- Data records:
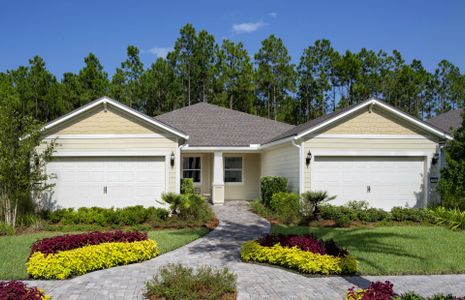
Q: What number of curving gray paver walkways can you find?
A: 1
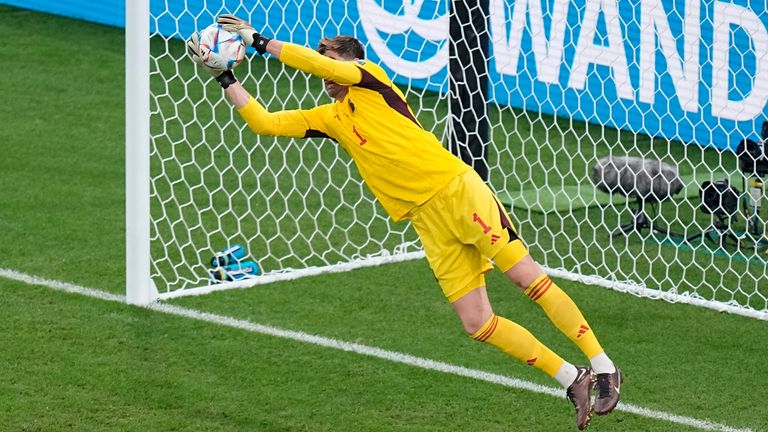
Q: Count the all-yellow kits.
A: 1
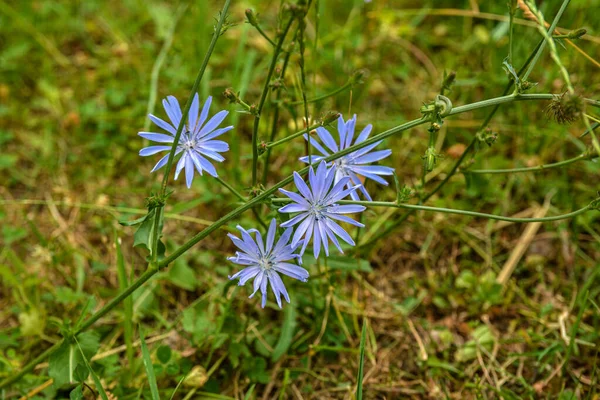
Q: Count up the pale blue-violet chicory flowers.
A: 4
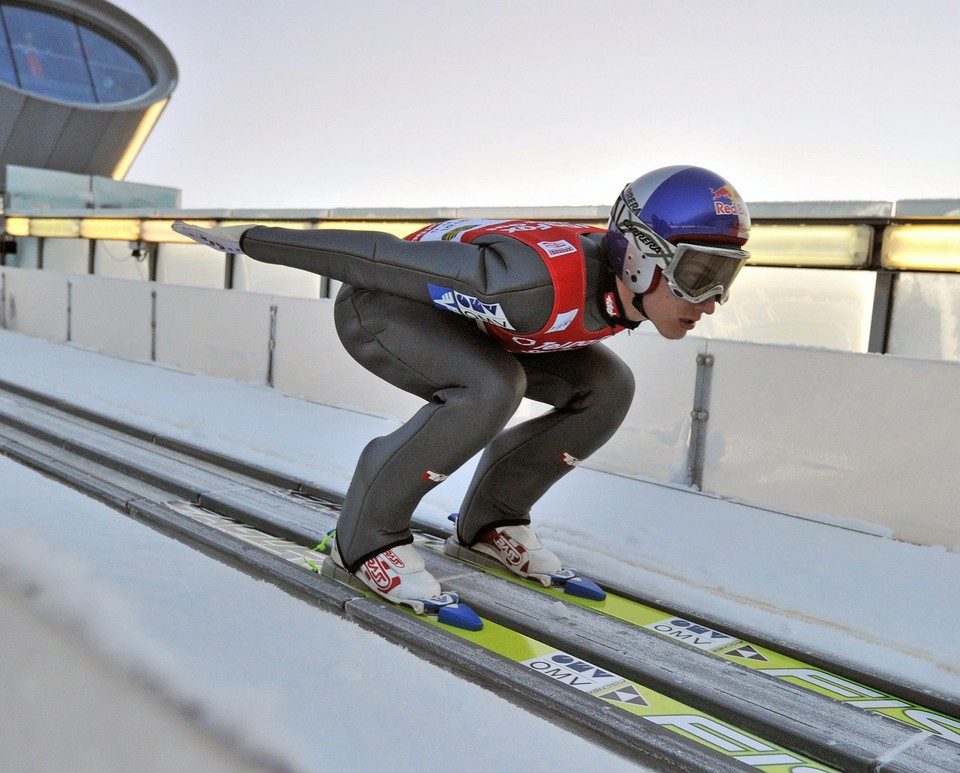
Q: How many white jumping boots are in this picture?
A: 2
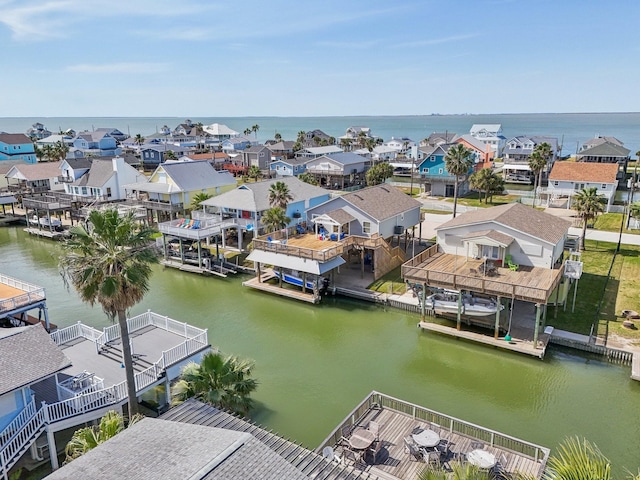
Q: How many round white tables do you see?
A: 2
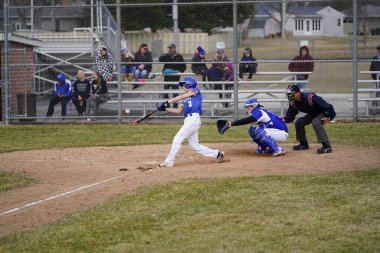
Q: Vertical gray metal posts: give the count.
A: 4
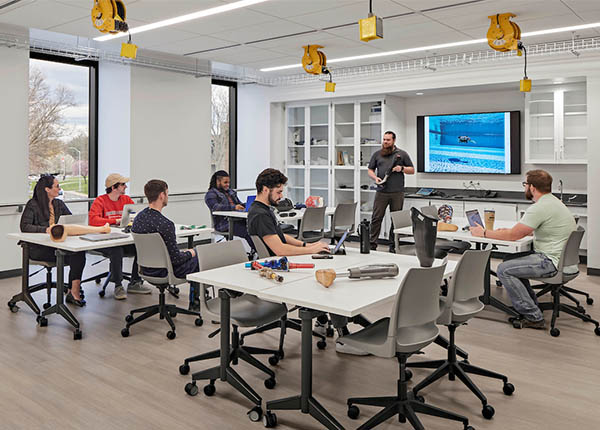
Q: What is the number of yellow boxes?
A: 4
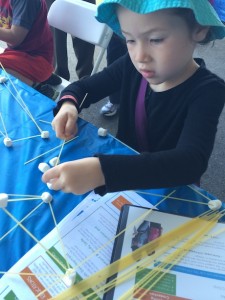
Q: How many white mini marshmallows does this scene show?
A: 11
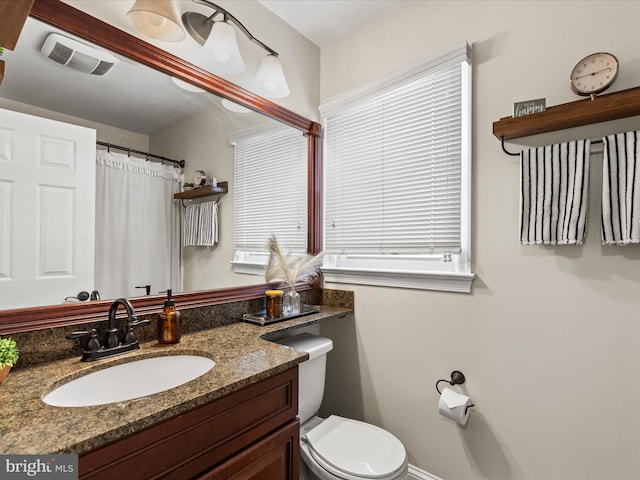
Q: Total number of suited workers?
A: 0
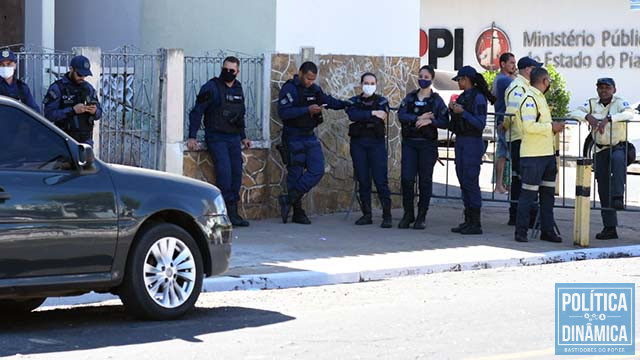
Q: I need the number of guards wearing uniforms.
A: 10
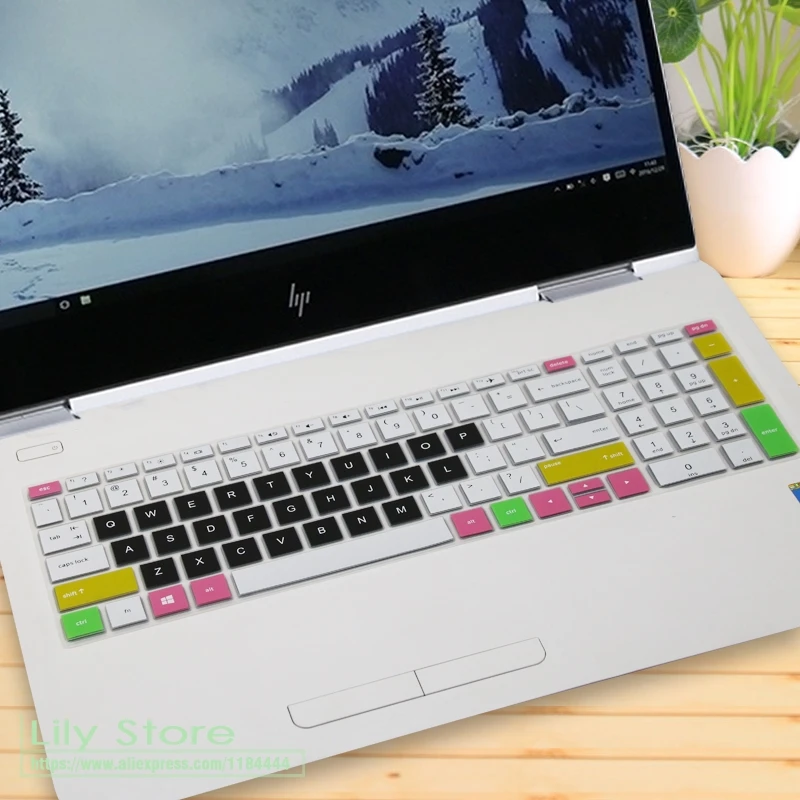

- TASK ITEM: Produce an exact copy of each line of data, skipping embedded images.

- SOLUTION BELOW:
Q: What number of curving gray paver walkways can you find?
A: 1
Q: Count the all-yellow kits.
A: 1
Q: Count up the pale blue-violet chicory flowers.
A: 4
Q: How many white jumping boots are in this picture?
A: 2
Q: How many round white tables do you see?
A: 2
Q: Vertical gray metal posts: give the count.
A: 4
Q: What is the number of yellow boxes?
A: 4
Q: How many white mini marshmallows does this scene show?
A: 11
Q: Total number of suited workers?
A: 0
Q: I need the number of guards wearing uniforms.
A: 10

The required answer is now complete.